Originally designed using acrylic and charcoal on paper for his series “The Daros Suite”, this explosive artwork employs many of the elements typically found in the work of Basquiat: a three-pointed crown, schematic, abstract representations accompanied by an enigmatic text and the predominance of the king's head — representing the triumph of thought and intellect over physical prowess — over the other elements in the frame.

Jean-Michel Basquiat was born in New York City in 1960, the son of immigrant parents from Haiti and Puerto Rico. A precocious student, from a young age he observed the struggles between rich and poor, Caucasians and Afro-Americans, the famous and the down-trodden. This, along with a period of time convalescing as a child, during which he became familiar with Gray’s Anatomy, were his main influences during his early career.

King Alphonso, as in a number of other works by this influential artist, features Basquiat’s famous three-pronged crown towering over a stylized reggae-type, Afro-American visage. Basquiat’s extensive use of crowns has been suggested by art critics as revealing of his awareness, even as a youngster, of his future destiny for greatness. The “W” shape evident in his crowns has been speculated by connoisseurs as well as casual art-lovers to be a reference to his close friend and artistic partner, Andy Warhol.

Basquiat’s style is deceptive in its simplicity, appealing and enticing in its bluntness. At first glance, King Alphonso may appear to be merely the idle doodlings of a child.

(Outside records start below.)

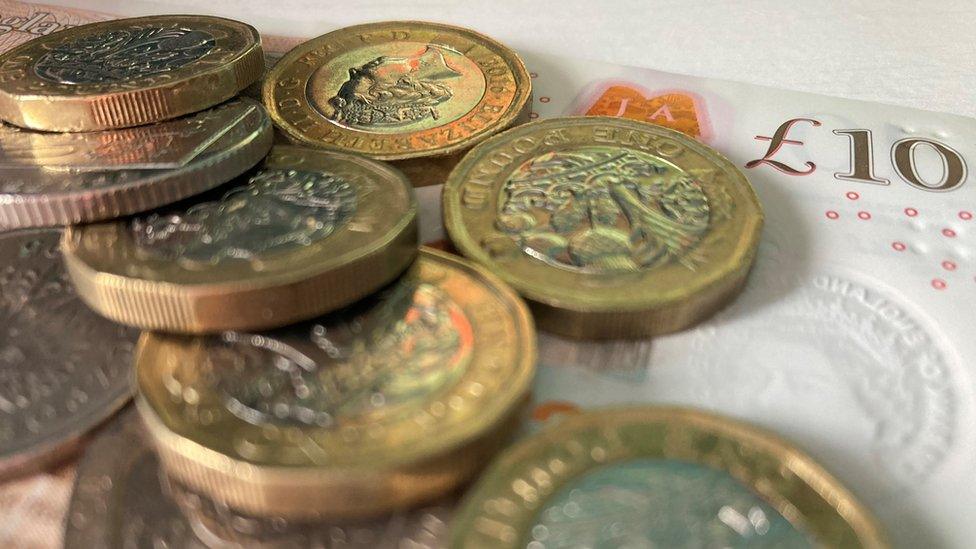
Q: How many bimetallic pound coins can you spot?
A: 6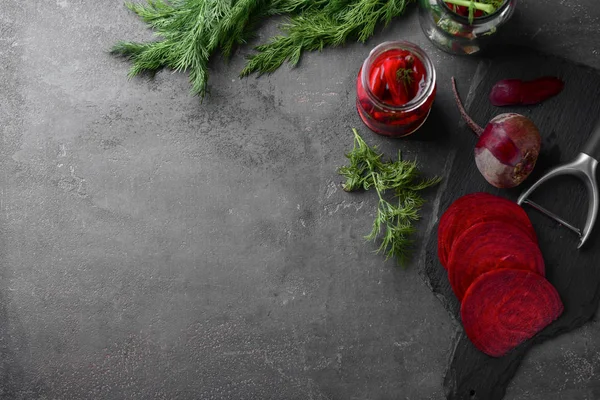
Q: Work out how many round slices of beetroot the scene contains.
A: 3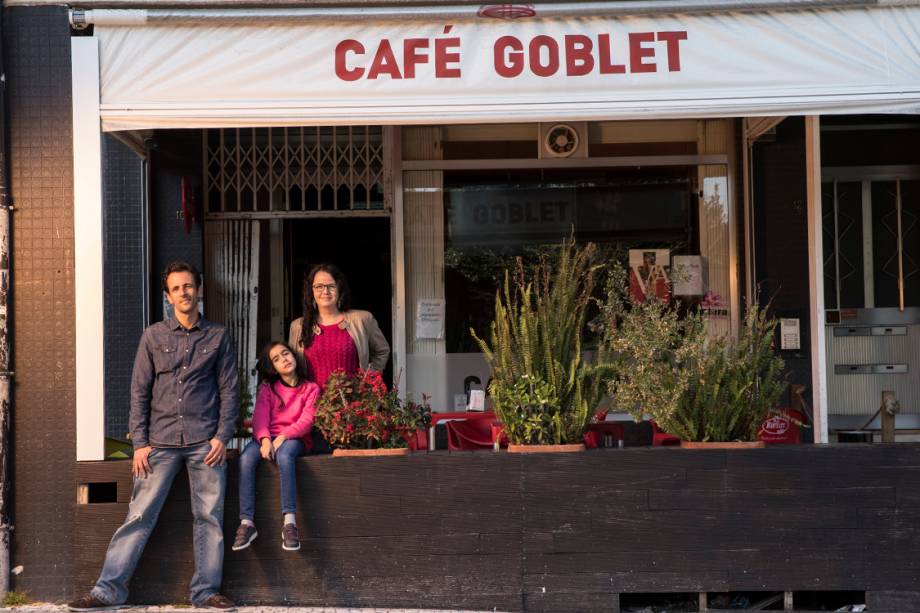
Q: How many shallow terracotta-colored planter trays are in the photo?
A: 3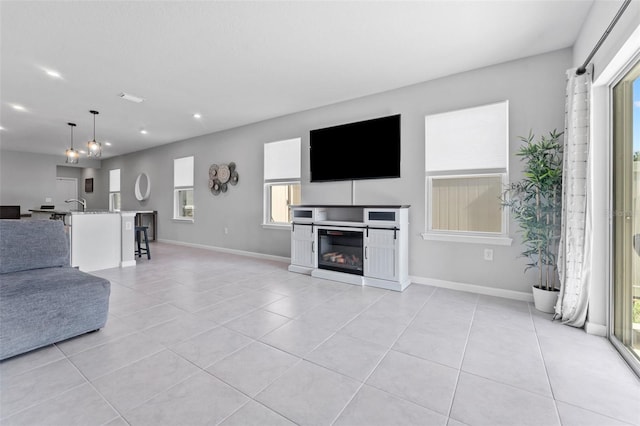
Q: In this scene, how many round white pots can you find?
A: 1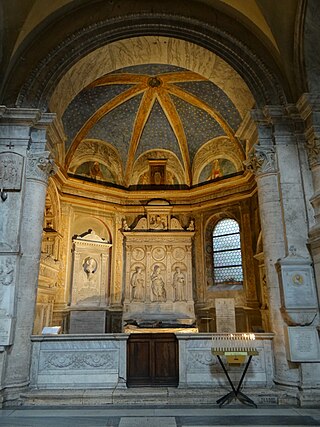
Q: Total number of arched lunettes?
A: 3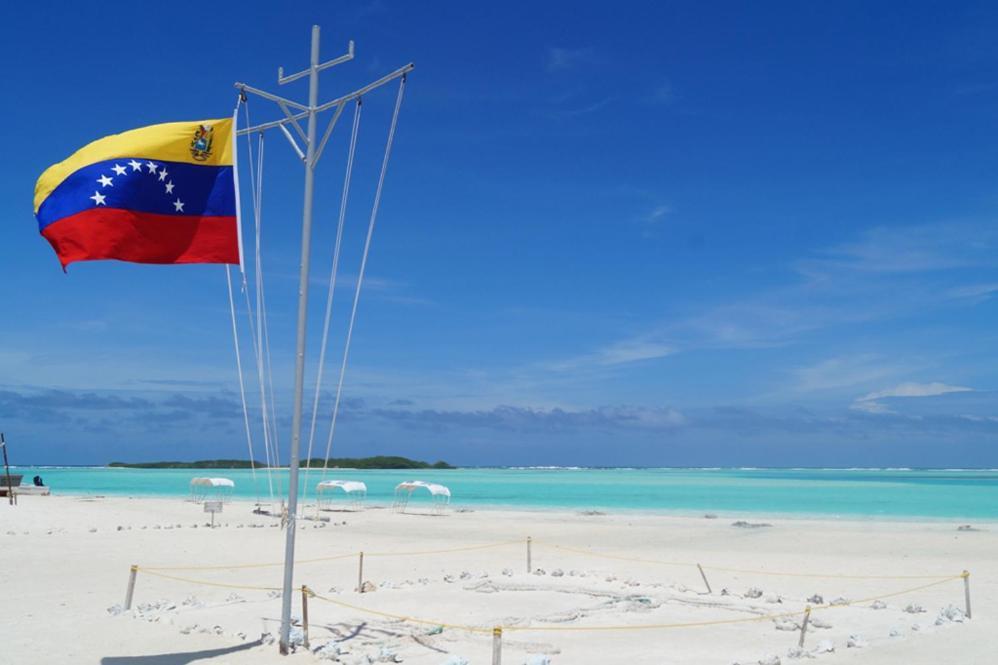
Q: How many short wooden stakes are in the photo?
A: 8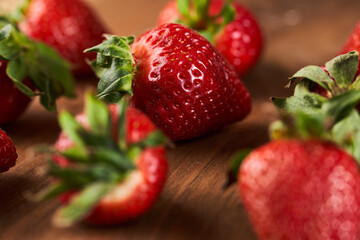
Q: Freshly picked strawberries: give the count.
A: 9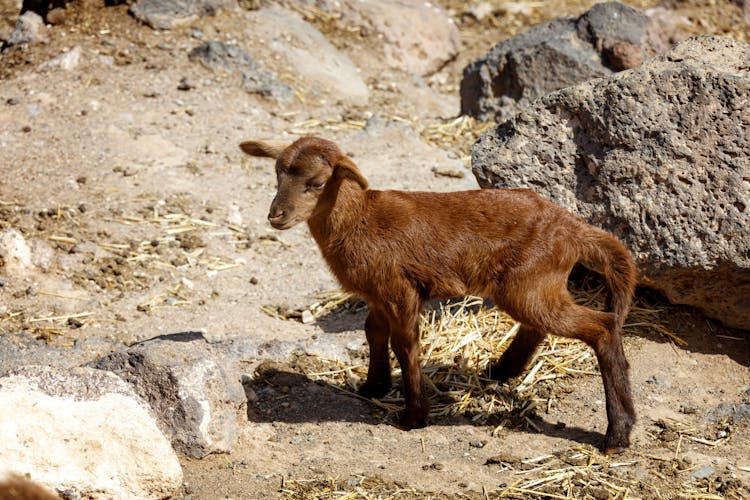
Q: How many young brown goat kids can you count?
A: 1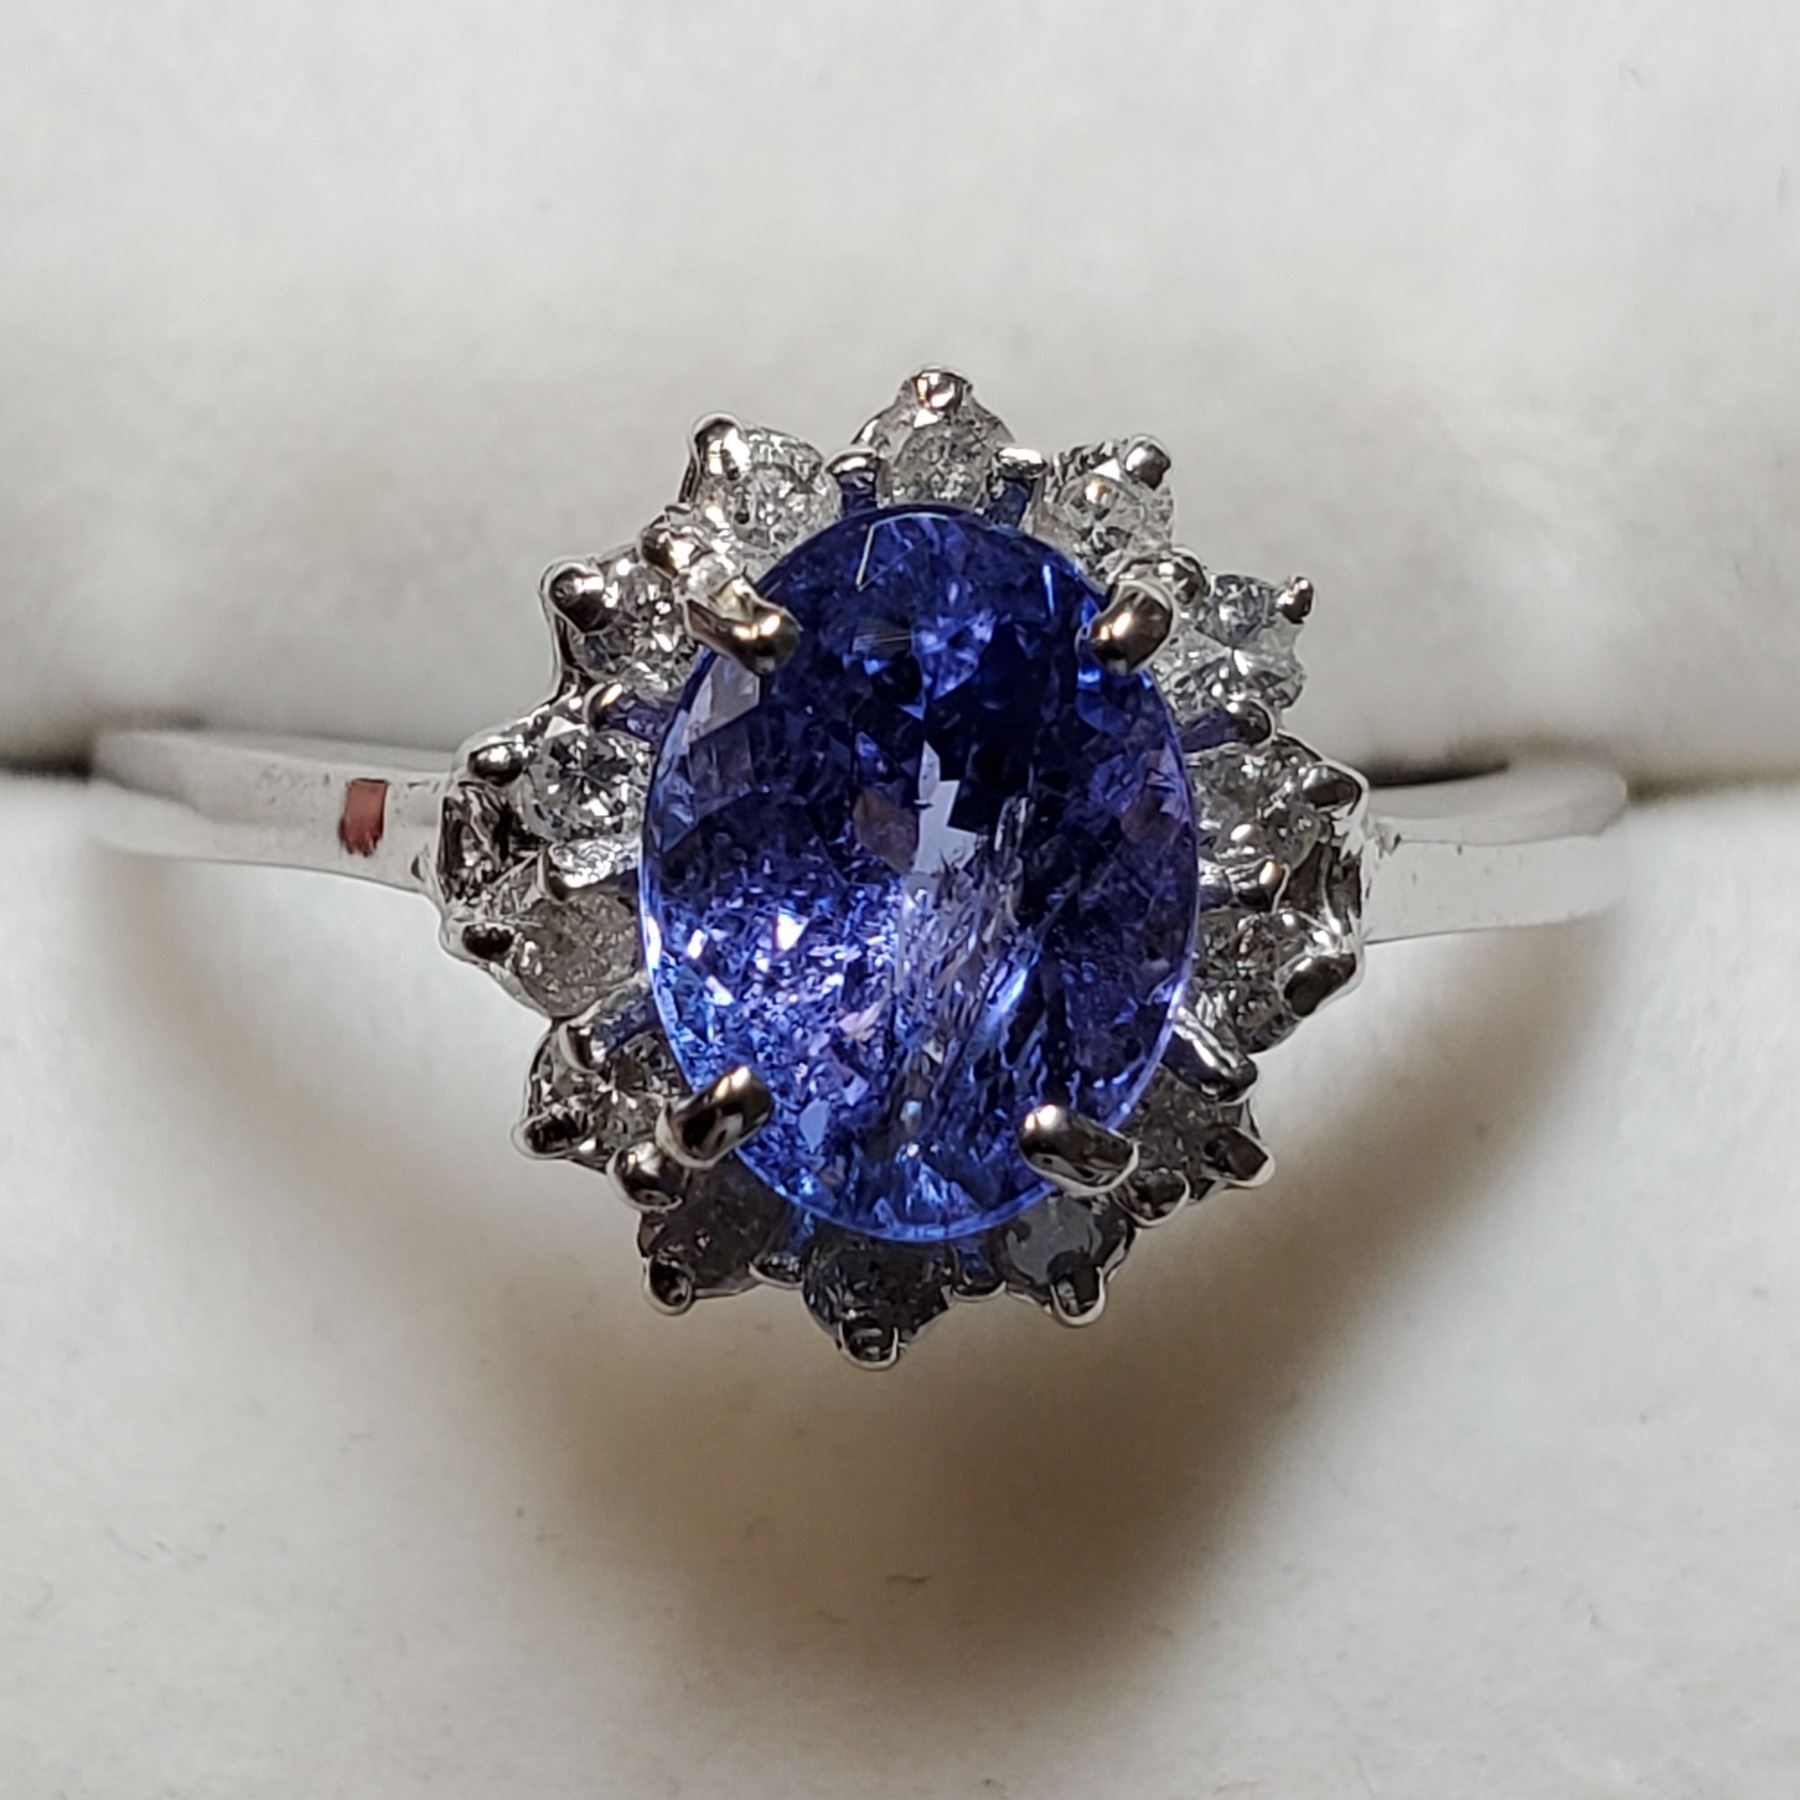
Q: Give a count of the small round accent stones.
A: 14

But upon closer inspection, Basquiat’s keen intellect, his piercing commentary on human nature, his brilliant observations of the mechanisms of his own mind and thought processes become apparent.

In spite of the sophistication and maturity of these observations, the style also displays the playfulness and spontaneity of a child. Basquiat’s drawing is filled with the leaves, curlicues and random-appearing lines that often characterize the sketches carried out in a state of daydream in the margins of a schoolboy’s notebooks.

Basquiat’s mind is chaotic, impulsive, whirling with creative genius and ingenious inventions which he must then struggle to express in a coherent fashion in the mediocre physical media available in our world: acrylic, graphite, charcoal and oils. King Alphonso is a brilliant example of Basquiat’s masterful resolution of this internal battle.